Ungläubig starrte Jacqueline auf die Stricke, die ihren Körper straff an den Stuhl fixierten, während sich die Gedanken und Fragen in ihrem Kopf jagten: Was war nur in Pierre gefahren? Wie sollte sie ihm verständlich machen, dass Oberst Müller auf ihrer Seite stand? Dass er genug hatte von Hitler und seinem Krieg. Dass er seit einigen Wochen versuchte, über sie mit der französischen Résistance Kontakt aufzunehmen. Ihre Beziehung war doch die perfekte Tarnung. Niemand käme auf die Idee, Jacqueline, die Witwe des angesehenen Barons, zu verdächtigen. Aber wie sollte sie das Pierre verständlich machen? Und wie sollte sie Oberst Müller warnen? Die einzige Hoffnung war ihre Haushälterin oder der Gärtner…

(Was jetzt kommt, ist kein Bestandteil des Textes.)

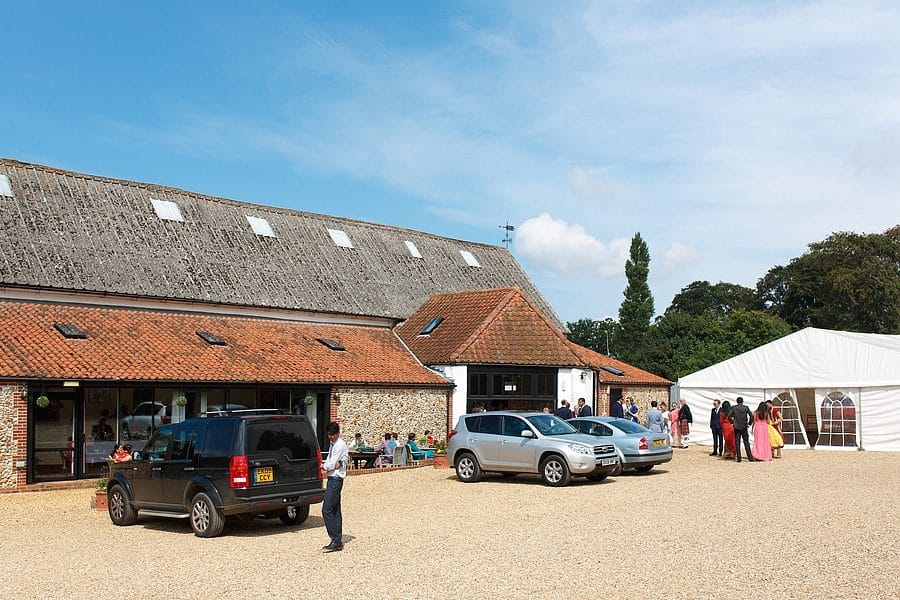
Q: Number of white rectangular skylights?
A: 6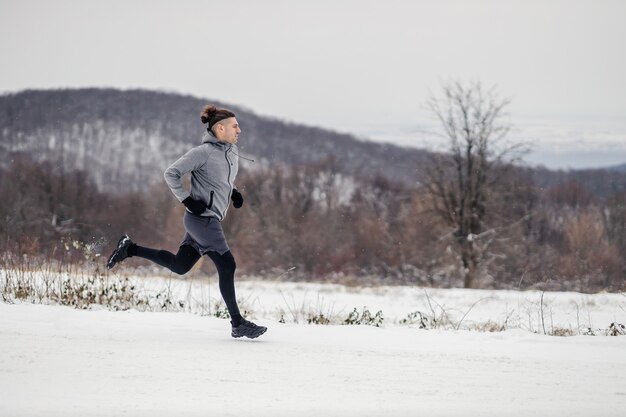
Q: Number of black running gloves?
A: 2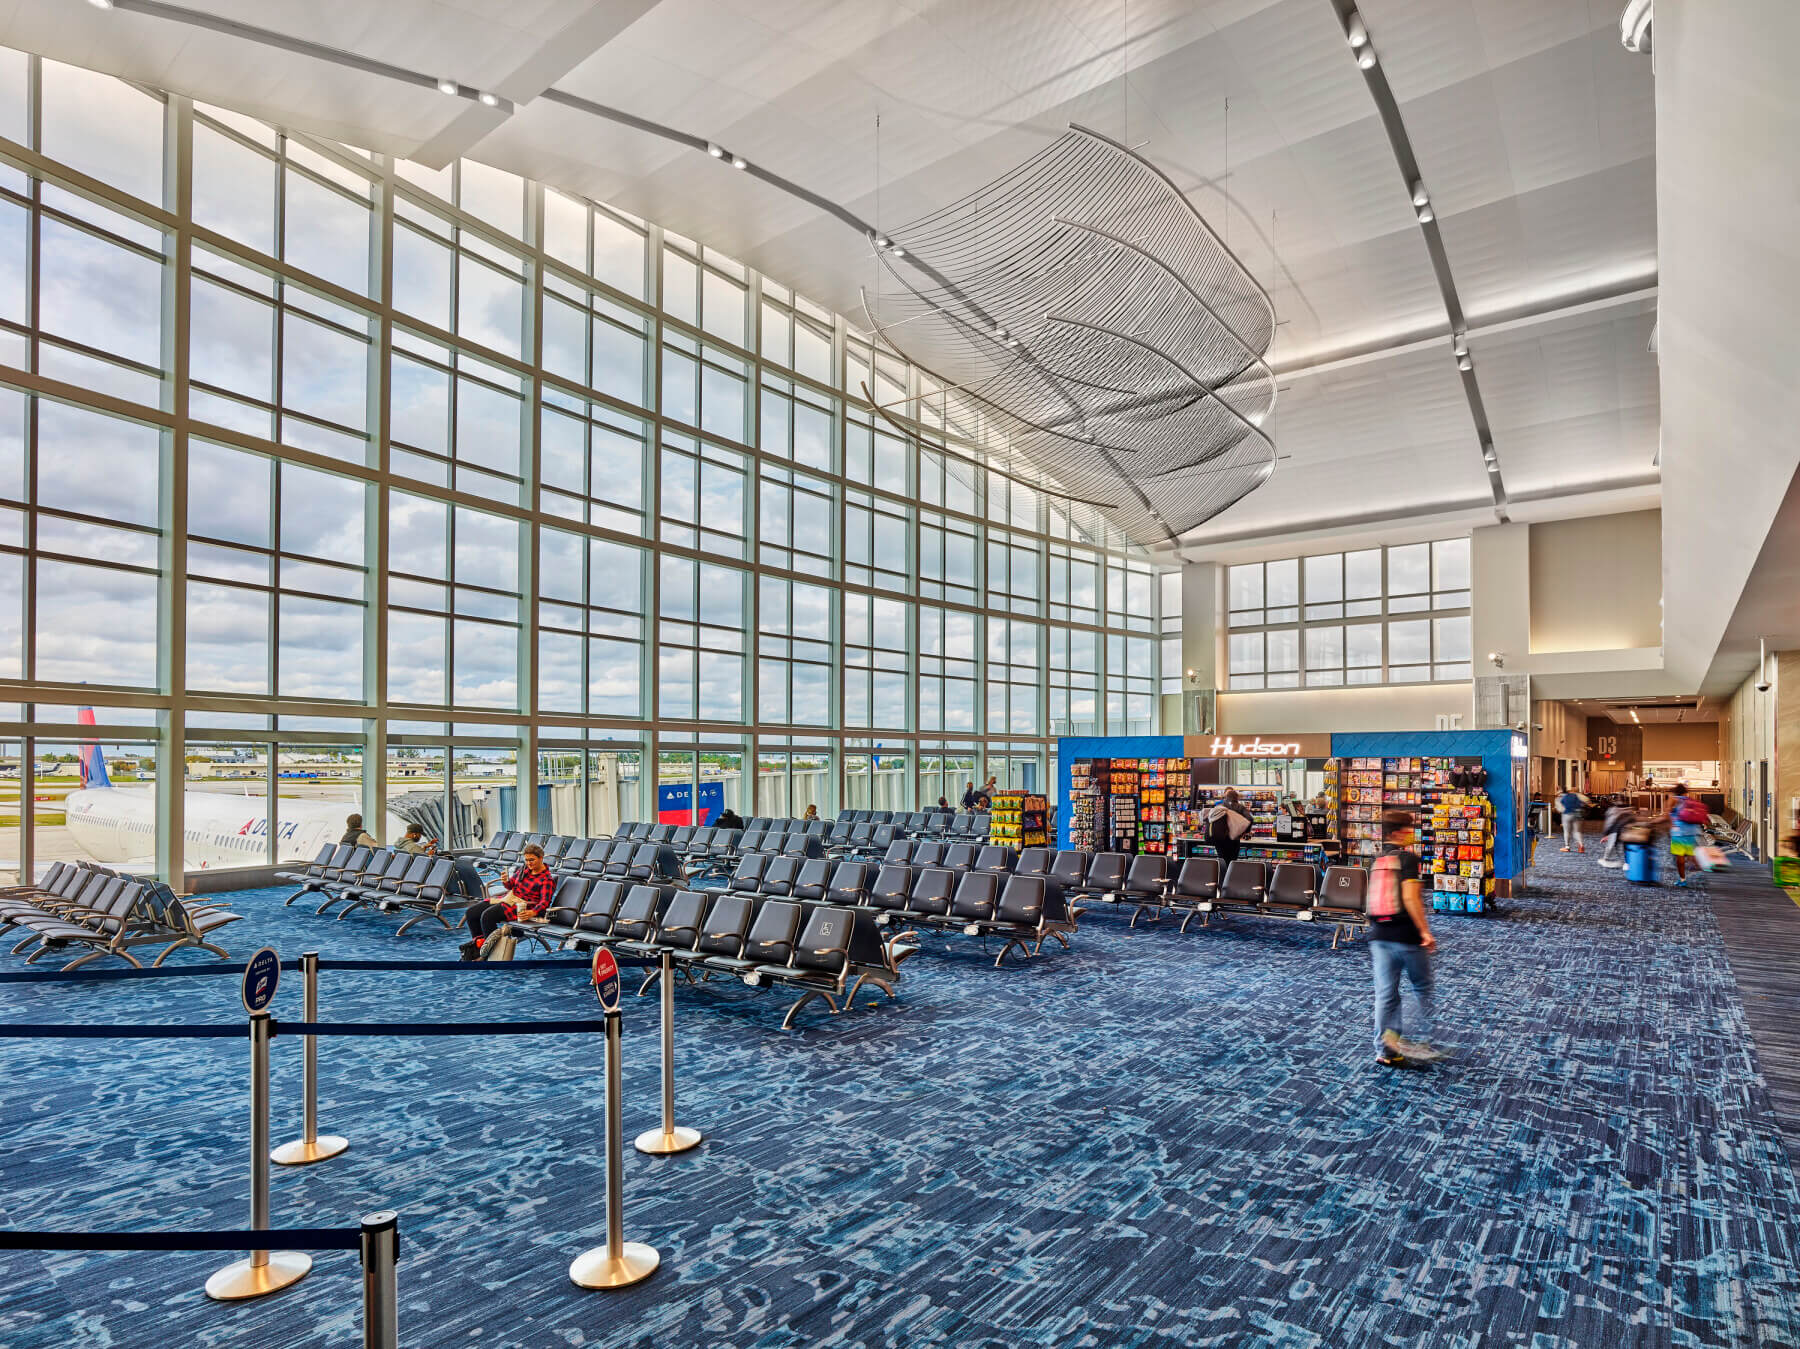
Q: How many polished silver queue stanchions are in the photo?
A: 5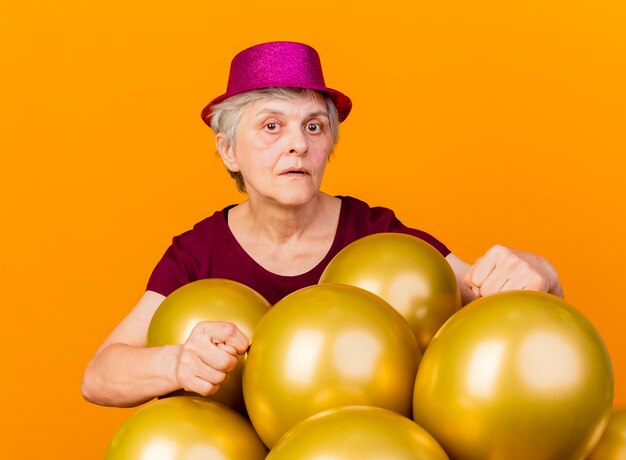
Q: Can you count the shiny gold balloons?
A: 7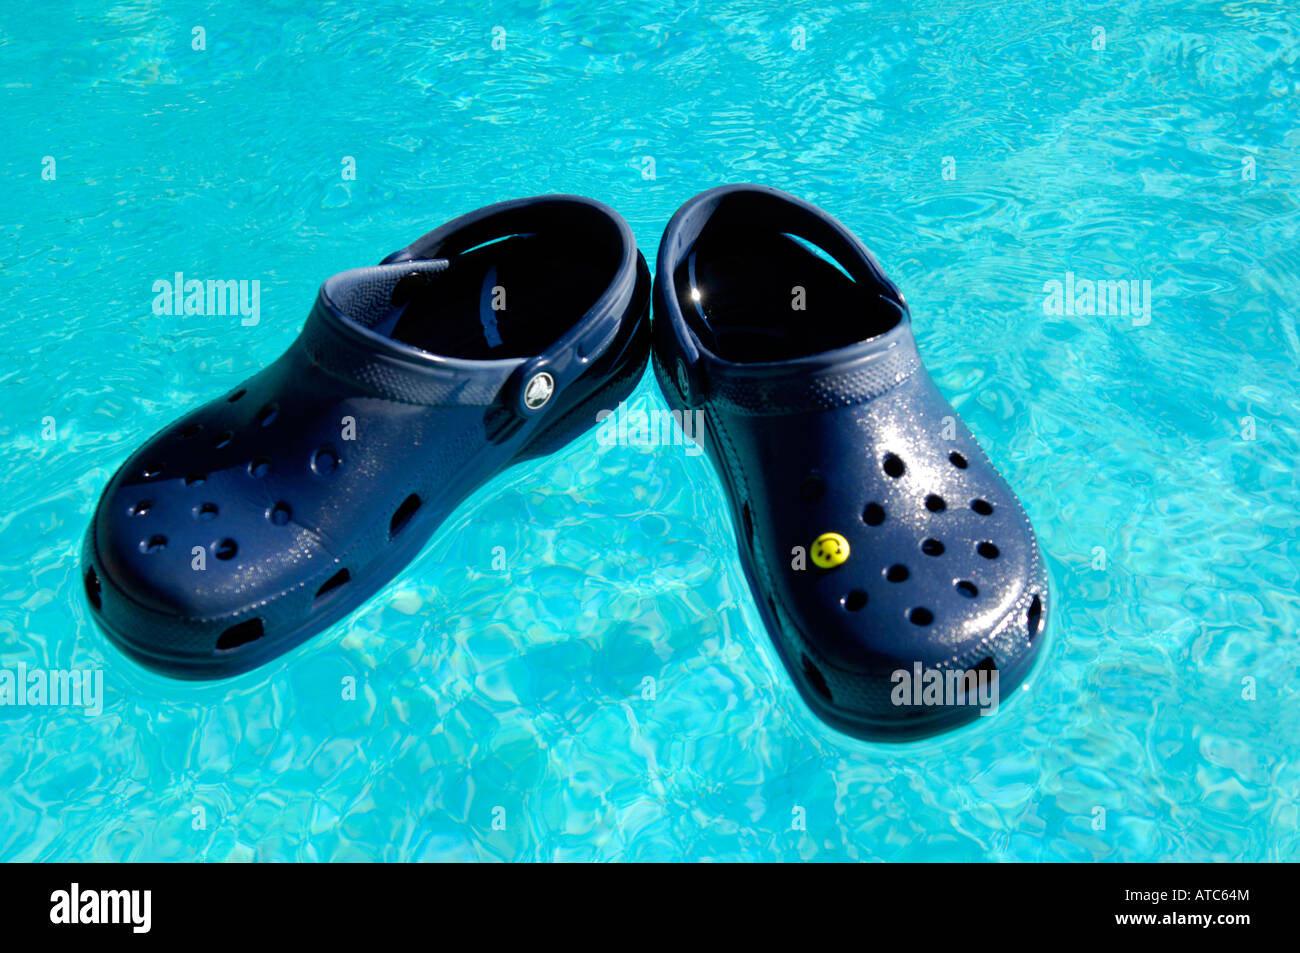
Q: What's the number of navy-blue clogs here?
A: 2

„Du brauchst dich nicht umsehen, liebe Jacqueline. Marie wird uns nicht stören, und auch um Clément habe ich mich gekümmert. Er liegt gefesselt und geknebelt im Geräteschuppen“. Wie betäubt vernahm sie Pierres Worte, der sich unterdessen hinter der Tür versteckt hatte. „Es ist alles bereit für ein kleines Tête-à-Tête mit unserem deutschen Freund.“

Das durfte doch einfach nicht wahr sein! Jacqueline fühlte sich wie in einem Alptraum.  Auf alle möglichen Situationen und Gefahren hatte sie sich in den letzten Wochen eingestellt. Wie oft hatte sie davon geträumt, dass die Gestapo plötzlich vor dem Haus steht? Aber Horst, Oberst Müller, hatte sie immer beruhigt. Seine kräftigen Arme gaben ihr die nötige Sicherheit und Geborgenheit, wenn sie nachts schweissgebadet aufwachte. Er war der erste Mann seit dem Tod ihres Gatten, der es geschafft hat, ihr Herz zu berühren. Er hat ihrem Leben wieder Sinn gegeben, in jeder Beziehung.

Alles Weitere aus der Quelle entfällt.